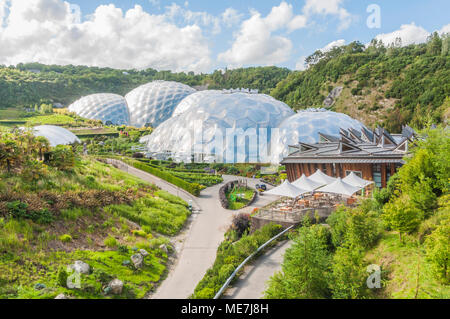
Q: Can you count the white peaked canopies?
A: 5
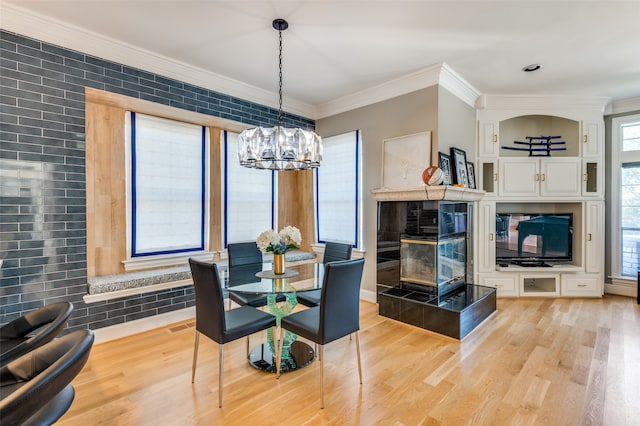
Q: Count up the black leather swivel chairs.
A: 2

==

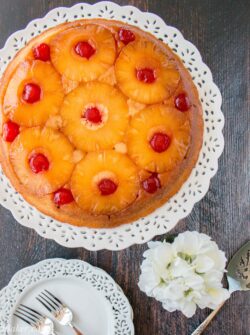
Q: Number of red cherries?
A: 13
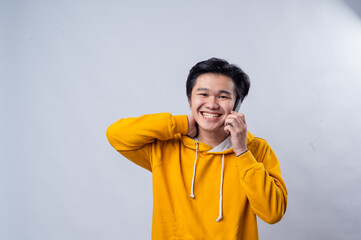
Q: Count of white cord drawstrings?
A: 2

*INSTRUCTIONS TO FOLLOW*. Give the number of lines that hold the word "white" in these records, with nothing added.

*RESPONSE TO THE TASK*. 2